After this step I create some new data points:

df_new = pd.DataFrame({'Col1': [0, 1.5],
                   'Col2': [1.5, 1]})
df_new

If you have a single point be sure to wrap it in a list.

test_points = np.array(df_new)
test_points

With the approximate_predict function we’ll get the labels for our new data.

test_labels, strengths = hdbscan.approximate_predict(clusterer, test_points)
test_labels

We also add these predictions to the dataframe (df_new).

hdb2_cluster = pd.DataFrame(test_labels)  
df_new = pd.concat([df_new, hdb2_cluster], axis=1)
df_new.columns = ['Value_1', 'Value_2', 'hdb_cluster']
df_new.head()

Now let’s connect the original dataframe with the new dataframe:

data_frames = [df, df_new]

df_final = pd.concat(data_frames)
df_final.tail()

In the above overview I showed the last 5 rows of the final dataframe. As we can see, the two additional points were listed along with their assigned cluster. Let’s take a look at how many clusters have been identified.

df_final['hdb_cluster'].value_counts()

3 clusters were identified. Remember that a point was labeled -1. This is not a separate cluster but a noisy point.

Now we age going to visualize the final dataframe and pay attention to the two new points.

plt.scatter(df_final['Value_1'], df_final['Value_2'], c=df_final['hdb_cluster'], s=40, cmap='viridis')

You can see very nicely that the first point (0, 1.5) was assigned to the yellow cluster and the second point (1.5, 1) is shown as an outlier. In the diagram below, I have shown the exact location using red and green lines.

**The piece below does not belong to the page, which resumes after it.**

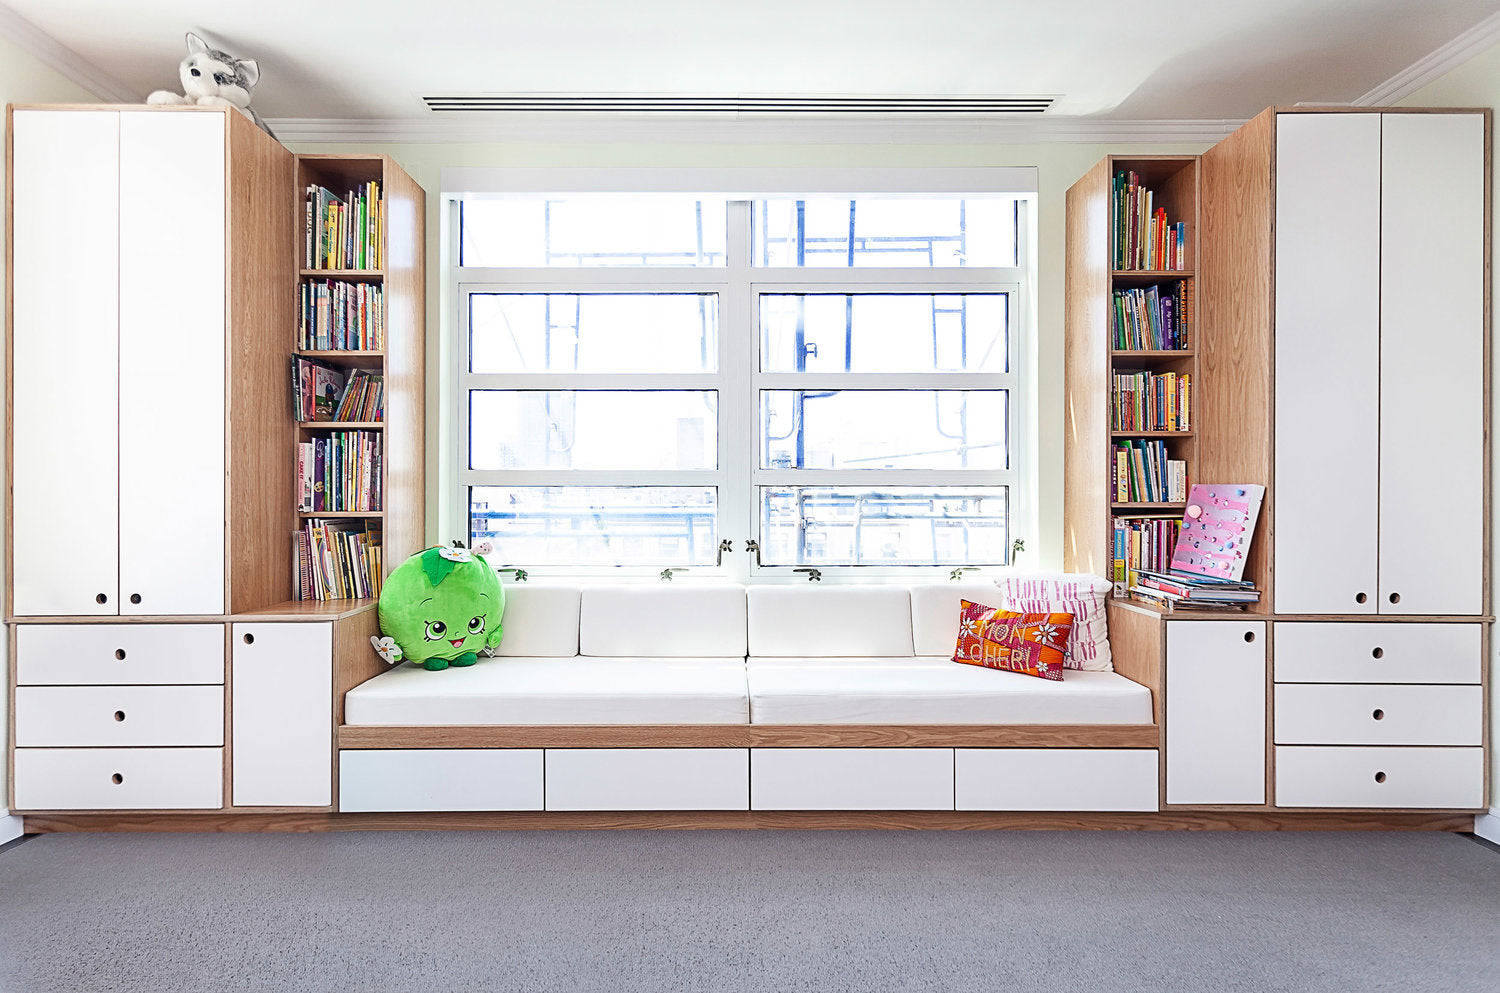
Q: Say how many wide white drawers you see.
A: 10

plt.scatter(df_final['Value_1'], df_final['Value_2'], c=df_final['hdb_cluster'], s=40, cmap='viridis')

plt.axhline(y=1, color='r', linestyle='--')
plt.axvline(x=1.5, color='r', linestyle='--')

plt.axhline(y=1.5, color='g', linestyle='--')
plt.axvline(x=0, color='g', linestyle='--')

6 Conclustion

Like the DBSCAN algorithm, the HDBSCAN algorithm is a density-based unsupervised machine learning algorithm and can be viewed as an extension of this. It may seem somewhat complicated – there are a fair number of moving parts to the algorithm – but ultimately each part is actually very straightforward and can be optimized well.